This week on the second episode of the executive REI Show, podcast host, Michael Holman discusses the direct benefits of learning the real estate markets as a whole and specifically which market one may want to direct his or her focus. He breaks the importance of focused attention on the data of the markets and what investors should be looking for in certain reports and trends. Studying the data and letting the data drive one’s decisions is key to successful real estate investments.

EXECUTIVE TIP

Focus on the Data

It’s really easy in real estate investing to get emotional. There’s a lot of gurus out there. There’s a lot of hype. You have people showing off all the money they’ve made. You’ve had people telling you how you can get ultra-rich off of real estate with no money, no knowledge, no anything. You need to be able to cut through all of that. When you’re looking at investing in real estate, dig into the data. Focus on the data and the factors that are really there.

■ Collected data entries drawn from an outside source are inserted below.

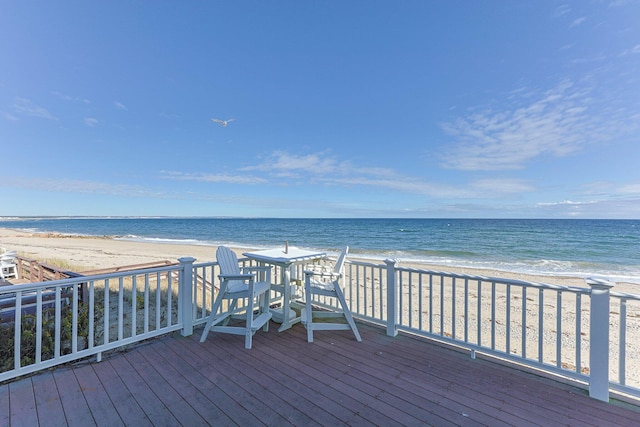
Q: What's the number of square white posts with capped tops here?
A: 3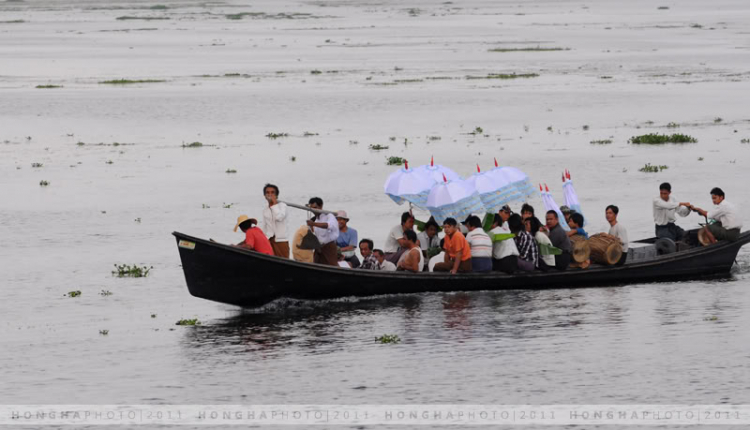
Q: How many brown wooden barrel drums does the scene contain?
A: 2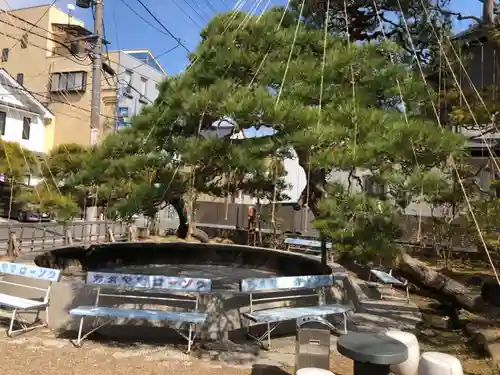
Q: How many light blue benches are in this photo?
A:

We do this on every single one of our investments. We spend thousands of dollars getting feasibility studies to make sure that where we’re building makes sense. We do CoStar reports and rental analysis. We do land comps and sales comps. We do construction analysis on what’s being constructed.

So, focus on the data. If you let the data drive your decisions, you’re going to find yourself making better and better decisions rather than just trying to jump right in. Now, on the flip side of that, don’t allow yourself to get analysis paralysis. Focus on the data. Once you have the data, trust it. Make a decision, and that’s your executive tip for today.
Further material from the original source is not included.